> **Task prompt**
Your reply should be the records below, duplicated exactly, with any picture removed.
--*--
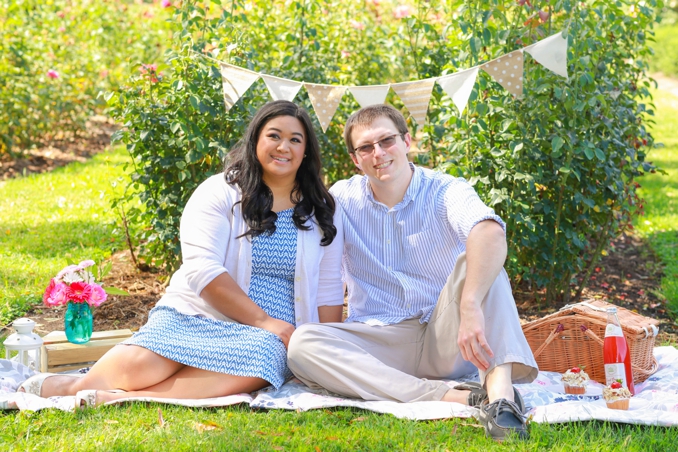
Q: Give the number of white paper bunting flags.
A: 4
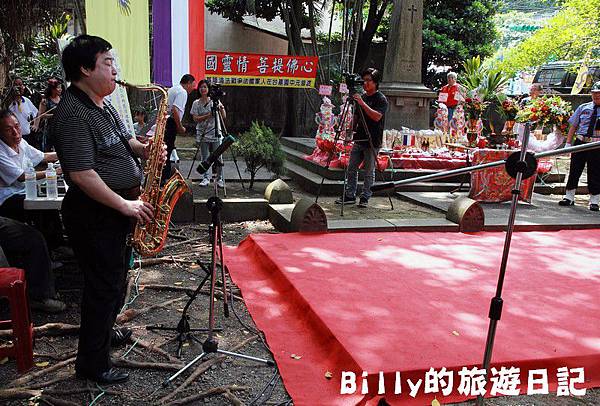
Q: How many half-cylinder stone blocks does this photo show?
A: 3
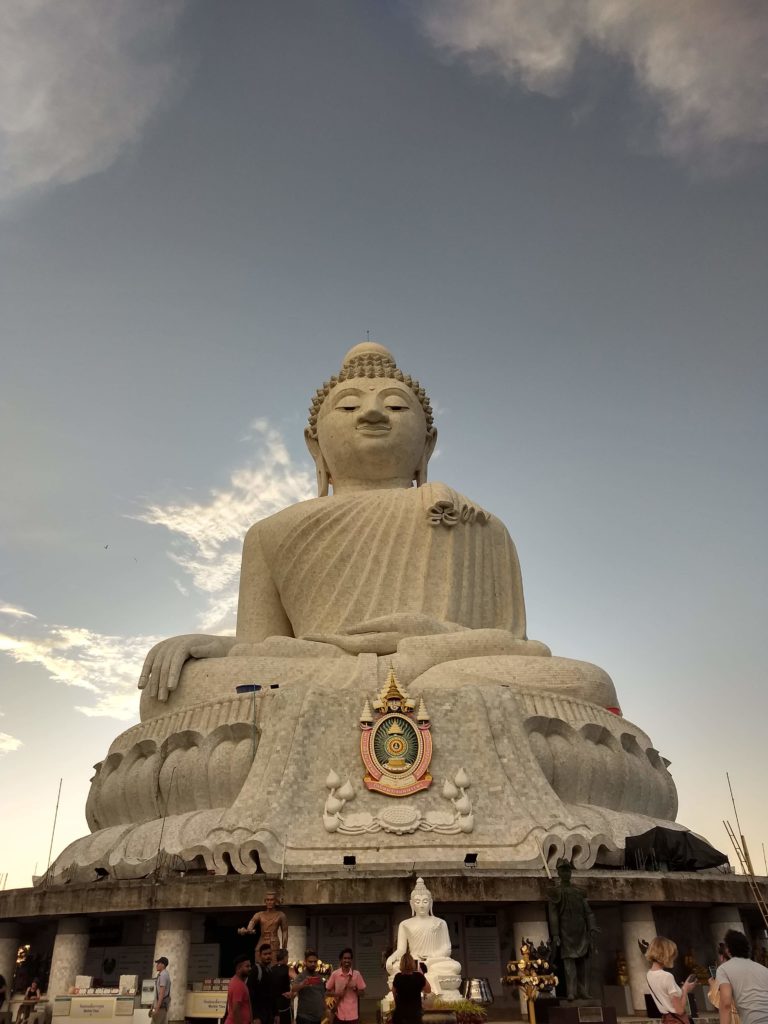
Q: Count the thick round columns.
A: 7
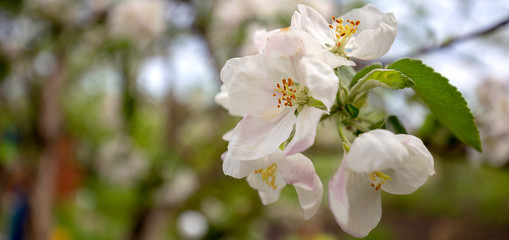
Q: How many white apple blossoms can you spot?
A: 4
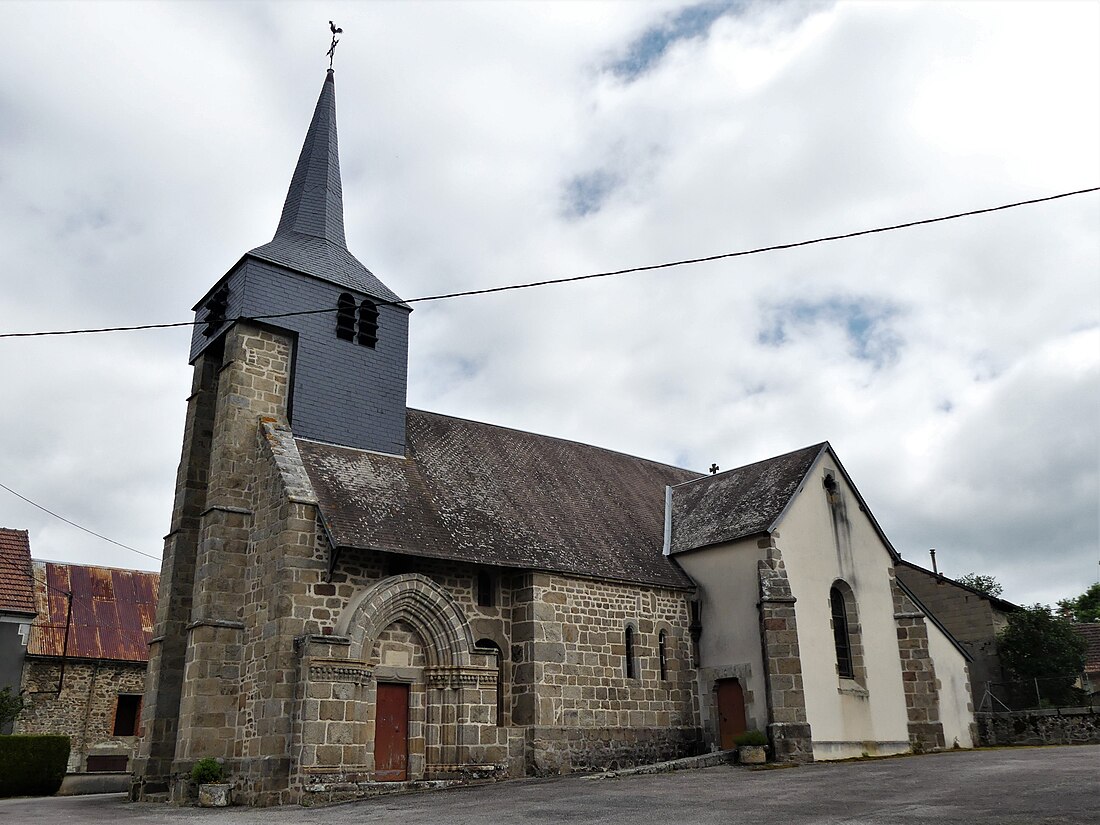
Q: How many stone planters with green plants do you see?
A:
--*--
> **Result**
Q: Give the number of white paper bunting flags.
A: 4
Q: How many half-cylinder stone blocks does this photo show?
A: 3
Q: Count the thick round columns.
A: 7
Q: How many white apple blossoms can you spot?
A: 4
Q: How many stone planters with green plants do you see?
A:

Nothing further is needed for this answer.